↓↓↓

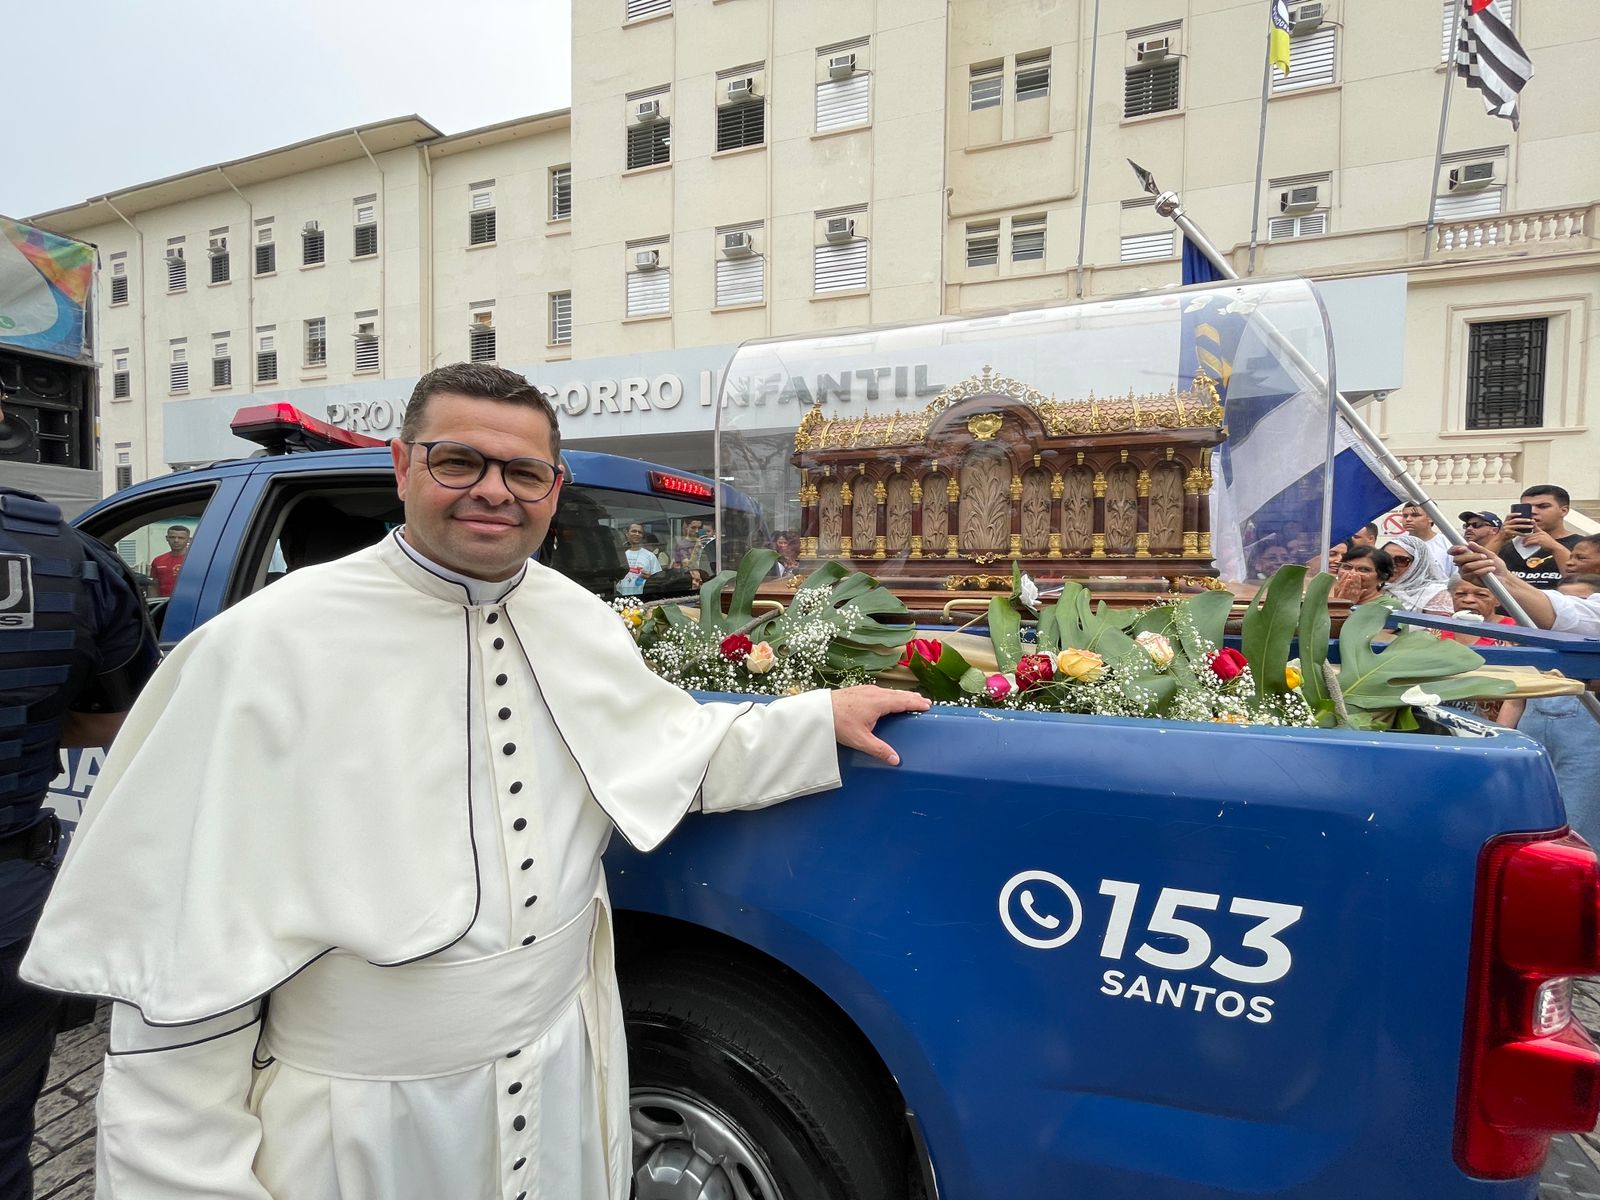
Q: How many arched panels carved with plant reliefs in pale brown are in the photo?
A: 9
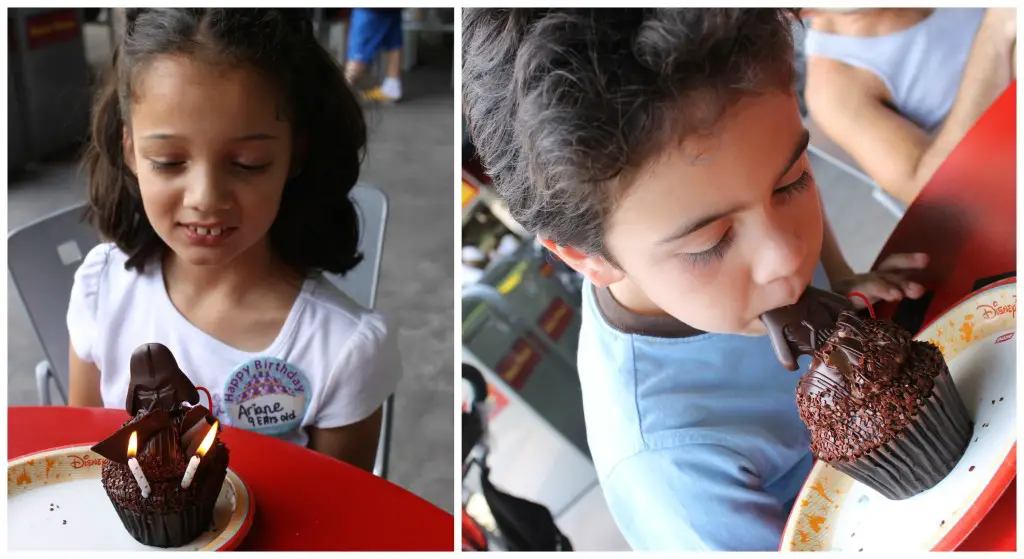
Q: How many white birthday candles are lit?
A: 2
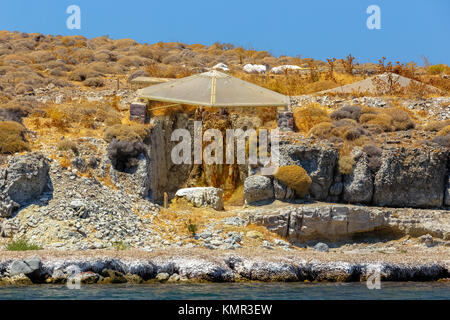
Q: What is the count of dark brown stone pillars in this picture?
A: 2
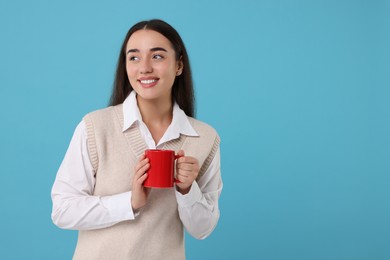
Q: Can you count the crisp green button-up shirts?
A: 0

↑↑↑

- REQUIRED WORK -
All of the records above must be copied exactly, except for the pictures.

- REPLY -
Q: How many arched panels carved with plant reliefs in pale brown are in the photo?
A: 9
Q: How many white birthday candles are lit?
A: 2
Q: What is the count of dark brown stone pillars in this picture?
A: 2
Q: Can you count the crisp green button-up shirts?
A: 0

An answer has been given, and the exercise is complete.